ホンダが超小型EVの試作機を公開、実証実験ではV2Hも検証予定電気自動車

トヨタ車体の「コムス」や光岡自動車の「雷駆-T3」など、定員が2人程度で軽自動車よりも車体が小さい電気自動車が登場している。本田技研工業も同じような形の電気自動車を試作し、公開した。

» 2012年11月14日 09時00分 公開
[笹田仁,スマートジャパン]

 本田技研工業は超小型の電気自動車(EV)の試作品「マイクロコミュータープロトタイプ」を公開した(図1)。2013年から日本で実証実験を実施し、近距離圏内の移動や宅配、通勤、カーシェアリングなど、さまざまな用途を試し、超小型EVに最適な使い方を探っていく。埼玉県さいたま市で実験を続けているHSHS(Honda Smart Home System)と連携し、EVの蓄電池に充電した電力を家庭で利用する「Vehicle to Home(V2H)」の実験も実施する予定だ。

図1 本田技研工業が公開した超小型EVの試作品「マイクロコミュータープロトタイプ」

 マイクロコミュータープロトタイプは、モーターや蓄電池などEVとしての機能を果たす部分を床下や本体後部に集め、目的に合わせて設計したボディや内装を簡単に載せられるようにする「Variable Design Platform」という構造になっている(図2)。本田技研工業は顧客の多様な要望に応えて、多様なボディを設計製造することが容易になったとしている。

図2 マイクロコミュータープロトタイプはベースとなる部分に多様な形のボディや内装を載せられるようになっている

 例えば図1で示した本体は、大人1人と子供2人を載せることを想定したボディだ。この後部座席を交換するだけで大人2人が乗車するようにできる。宅配に使うなら、後部座席の部分に荷物を載せるキャリアを用意することもできる。実証実験では宅配も含む多様な用途を試し、最適な使い方を探るとしていることから、同じマイクロコミューターでもボディの形がまったく異なる車両が何種類も登場すると考えられる。

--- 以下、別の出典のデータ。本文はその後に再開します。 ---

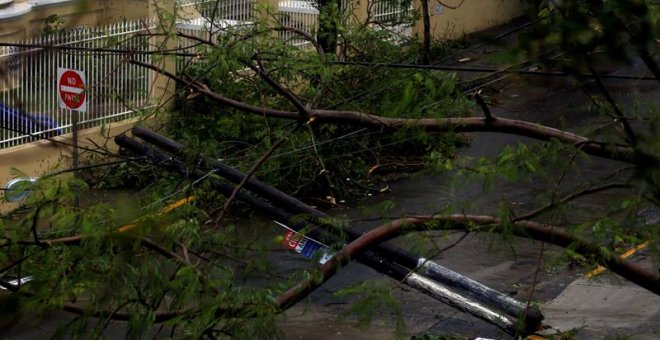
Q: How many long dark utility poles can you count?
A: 2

 タブレット端末を活用できるという特長もある。タブレット端末を接続すると、各種メーターを表示させたり、カーナビゲーションシステムとして利用したり、バックモニターとして利用するといったことが可能だ。

 タブレット端末の電源には、ボディの屋根に取り付けた太陽光発電パネルを利用できる。将来はこの太陽光発電パネルからの電力を自動車の電源として利用できるように研究を進めるという。

 マイクロコミュータープロトタイプの主な仕様は以下の通り。車体の大きさ(全長×全幅×全高)は2500×1250×1445mm。最高速度は80km/hで、1回の充電で60kmほど連続で走行できる。満充電までにかかる時間はおよそ3時間、搭載している蓄電池はリチウムイオン蓄電池で最大出力は15kW。蓄電池の蓄電容量は非公開。